Re: [PATCH v7 2/2] sched/fair: update scale invariance of PELT
From: Patrick Bellasi
Date: Wed Nov 28 2018 - 11:35:53 EST
On 28-Nov 16:42, Vincent Guittot wrote:
> On Wed, 28 Nov 2018 at 16:21, Patrick Bellasi <patrick.bellasi@xxxxxxx> wrote:
> >
> > On 28-Nov 15:55, Vincent Guittot wrote:
> > > On Wed, 28 Nov 2018 at 15:40, Patrick Bellasi <patrick.bellasi@xxxxxxx> wrote:
> > > >
> > > > On 28-Nov 14:33, Vincent Guittot wrote:
> > > > > On Wed, 28 Nov 2018 at 12:53, Patrick Bellasi <patrick.bellasi@xxxxxxx> wrote:
> > > > > >
> > > > > > On 28-Nov 11:02, Peter Zijlstra wrote:
> > > > > > > On Wed, Nov 28, 2018 at 10:54:13AM +0100, Vincent Guittot wrote:
> > > > > > >
> > > > > > > > Is there anything else that I should do for these patches ?
> > > > > > >
> > > > > > > IIRC, Morten mention they break util_est; Patrick was going to explain.
> > > > > >
> > > > > > I guess the problem is that, once we cross the current capacity,
> > > > > > strictly speaking util_avg does not represent anymore a utilization.
> > > > > >
> > > > > > With the new signal this could happen and we end up storing estimated
> > > > > > utilization samples which will overestimate the task requirements.
> > > > > >
> > > > > > We will have a spike in estimated utilization at next wakeup, since we
> > > > > > use MAX(util_avg@dequeue_time, ewma).
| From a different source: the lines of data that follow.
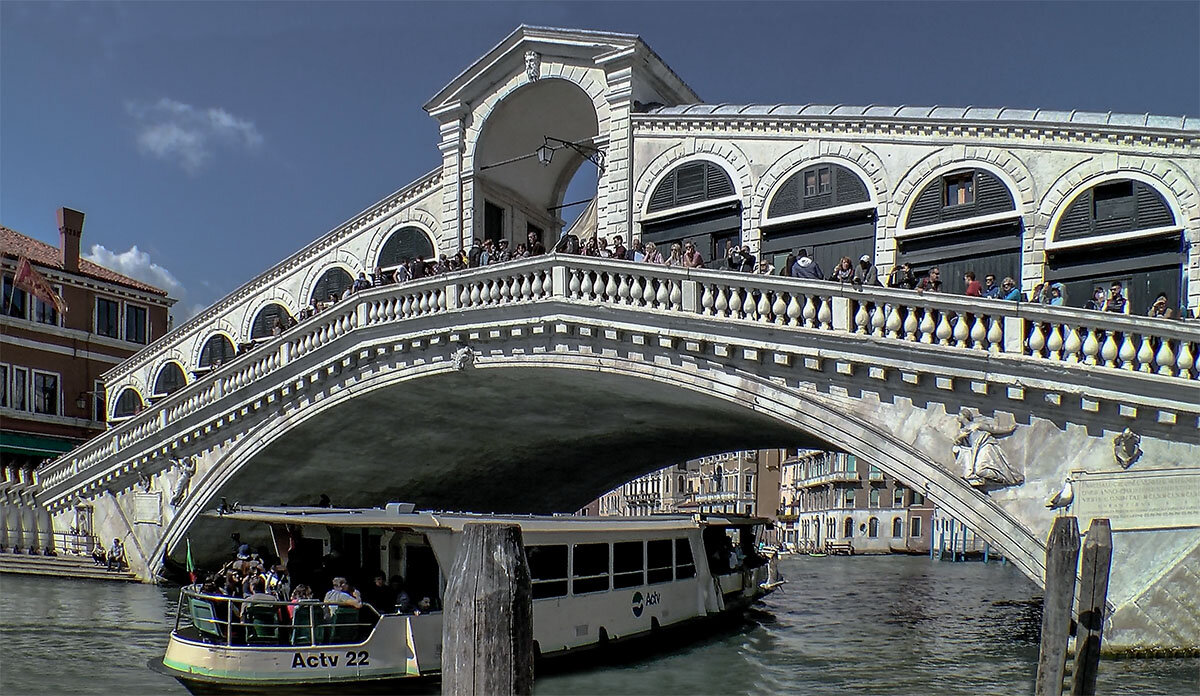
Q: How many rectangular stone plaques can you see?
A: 2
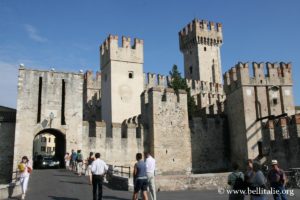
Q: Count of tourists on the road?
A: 12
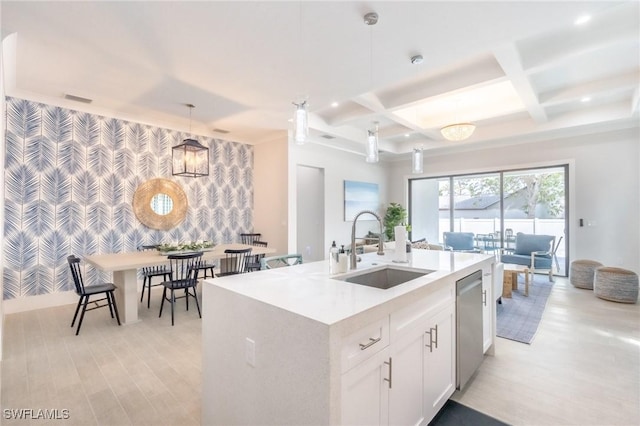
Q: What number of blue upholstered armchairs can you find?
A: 2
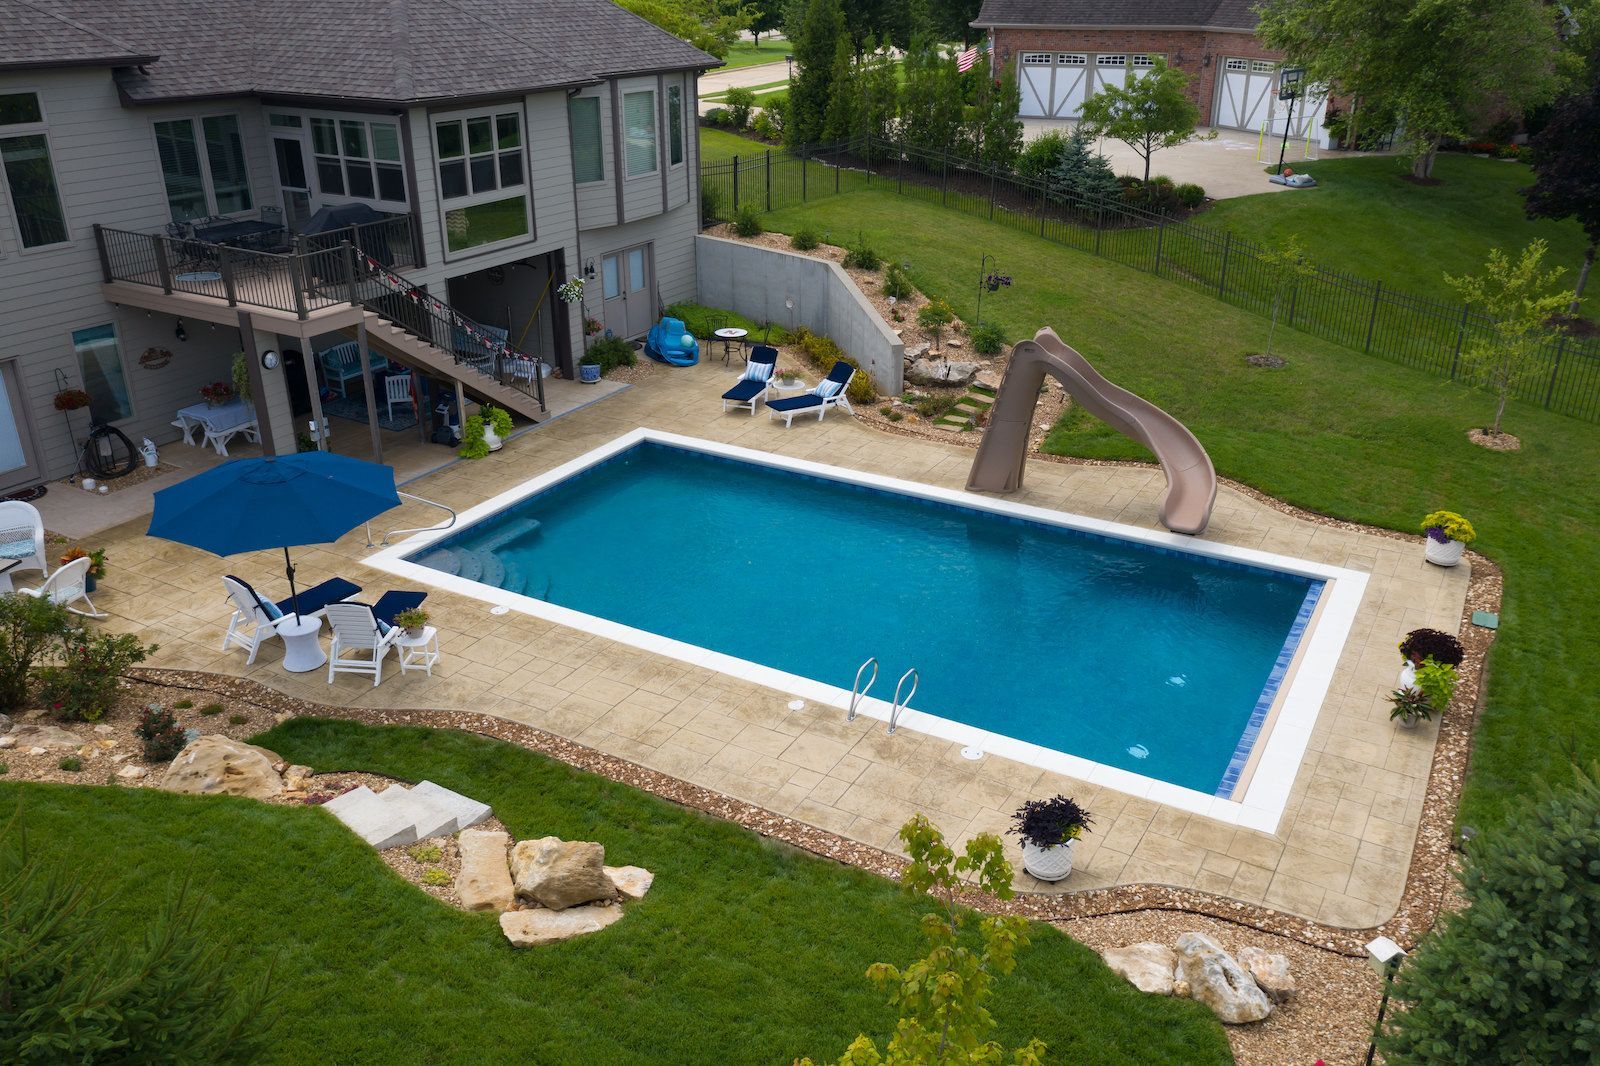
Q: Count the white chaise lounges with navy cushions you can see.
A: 4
Potentially we also inflate the EWMA in
> > > > > > case we collect multiple samples above the current capacity.
> > > > >
> > > > > TBH I don't see how it's different from current implementation with a
> > > > > task that was scheduled on big core and now wakes up on little core.
> > > > > The util_est is overestimated as well.
> > > >
> > > > While running below the capacity of a CPU, either big or LITTLE, we
> > > > can still measure the actual used bandwidth as long as we have idle
> > > > time. If the task is then moved into a lower capacity core, I think
> > > > it's still safe to assume that, likely, it would need more capacity.
> > > >
> > > > Why do you say it's the same ?
> > >
> > > In the example of a task that runs 39ms in period of 80ms that we used
> > > during previous version,
> > > the utilization on the big core will reach 709 so will util_est too
> > > When the task migrates on little core (512), util_est is higher than
> > > current cpu capacity
> >
> > Right, and what's the problem ?
>
> you worry about an util_est being higher than capacity which is the case there
I worry about util_est being higher then the capacity the task WAS
running... not the capacity the task IS running... if that value does
not correspond to what the task really need... (more on that at the
end).
> > 1) We know that PELT is calibrated to 32ms period task and in your
> > example, since the runtime is higher then the half-life, it's
> > correct to estimate a utilization higher then 50%.
> >
> > PELT utilization is defined _based on the half-life_: thus
> > your task having a 50% duty cycle does not mean we are not correct
> > if report a utilization != 50%.
> > It would be as broken as reporting 10% utilization for a task
> > running 100ms every 1s.
> >
> > 2) If it was a 70% task on a previous activation, once it's moved into
> > a lower capacity CPU it's still correct to assume that it's likely
> > going to require the same bandwidth and thus will be
> > under-provisioned.
> >
> > I still don't see where we are wrong in this case :/
> >
> > To me it looks different then the problem I described.
> >
> > > > With your new signal instead, once we cross the current capacity,
> > > > utilization is just not anymore utilization. Thus, IMHO it make sense
> > > > avoid to accumulate a sample for what we call "estimated utilization".
>
> This is not true. With the example above, the util_est will be exactly the same
> on big and little cores with the new signal
... AFAIU only if we have idle time...
> > > > I would also say that, with the current implementation which caps
> > > > utilization to the current capacity, we get better estimation in
> > > > general. At least we can say with absolute precision:
> > > >
> > > > "the task needs _at least_ that amount of capacity".
> > > >
> > > > Potentially we can also flag the task as being under-provisioned, in
> > > > case there was not idle time, and _let a policy_ decide what to do
> > > > with it and the granted information we have.
> > > >
> > > > While, with your new signal, once we are over the current capacity,
> > > > the "utilization" is just a sort of "random" number at best useful to
> > > > drive some conclusions about how long the task has been delayed.
>
> see my comment above
>
> > > >
> > > > IOW, I fear that we are embedding a policy within a signal which is
> > > > currently representing something very well defined: how much cpu
> > > > bandwidth a task used. While, latency/under-provisioning policies
> > > > perhaps should be better placed somewhere else.
> > > >
> > > > Perhaps I've missed it in some of the previous discussions:
> > > > have we have considered/discussed this signal-vs-policy aspect ?
> >
> > What's your opinion on the above instead ?
>
> It's not a policy but it gives better knowledge about the amount a work done
> I have put below discussion on the subject on previous version
Thanks, I think I've skimmed through it, but it's sill useful...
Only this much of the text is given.